In the past year, applications to Teach For America (TFA) soared to over 25,000, according to the Chronicle of Philanthropy earlier in the year, while only 6,200 TFA Corps members served last year.

That’s a lot of applicants who are turned away.

Many of these tens of thousands of applicants are drawn to Teach For America’s mission. Other applicants may be drawn to service more generally, and have applied to TFA because it’s hands-down one of the most prestigious, best-known, and best-funded AmeriCorps programs. Other applicants still may be attracted to the honor of serving with such an elite Corps of young people.

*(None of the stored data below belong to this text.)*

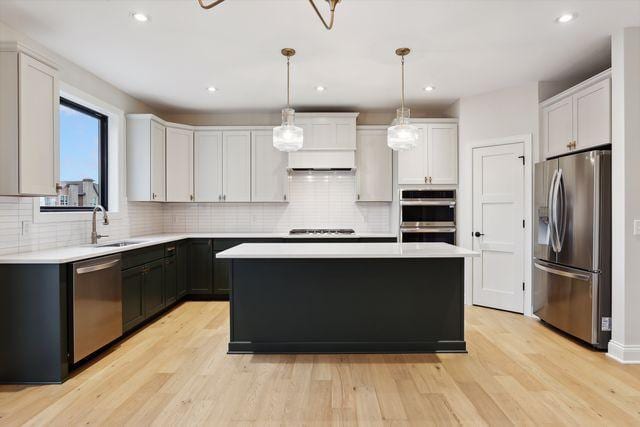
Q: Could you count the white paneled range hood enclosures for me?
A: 1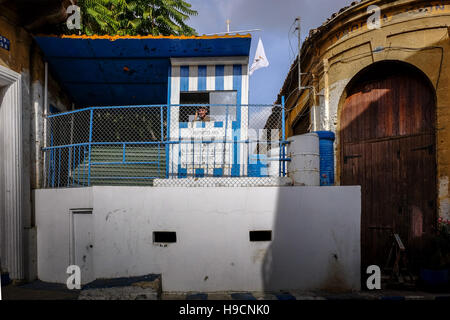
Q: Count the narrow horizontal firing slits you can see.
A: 2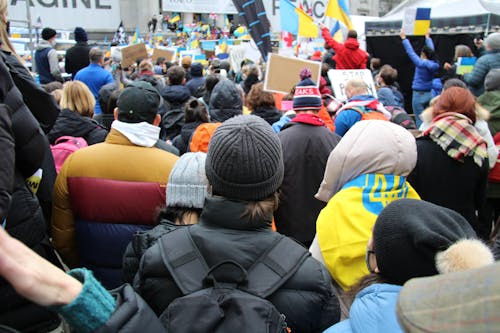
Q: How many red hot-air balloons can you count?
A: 0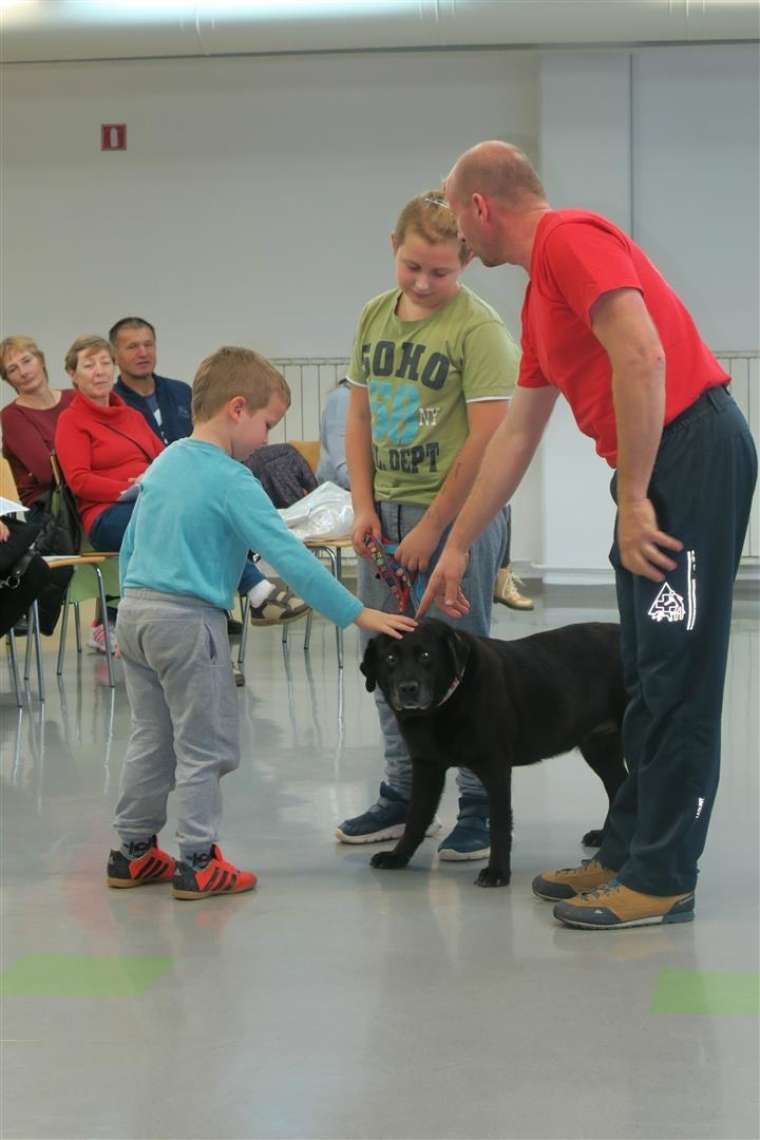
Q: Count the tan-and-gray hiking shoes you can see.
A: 2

This week The New Service blog is going to look at a few other education service corps, including Chicago’s Inner City Teaching Corps and the Mississippi Teacher Corps. While many service corps programs have application due dates in the spring for a fall start date, most education service corps have deadlines throughout the winter and start in the summer.

For graduating college seniors interested in applying to TFA this fall, note that the second for four deadlines is coming up Nov. 7. Read more about TFA admissions.

TFA has been a cosponsor of our Idealist.org graduate admissions fairs for years and this fall financially sponsored two of our grad fairs, including the upcoming event in Atlanta, Nov. 3.

Columnist Jay Mathews hosted a chat online about the column on Michelle Rhee.

Tuesday 10/28, Eli Lilly and Company and Teach For America announced a new networking partnership in Indianapolis that aims to strengthen the TFA Corps members as well as the students they teach.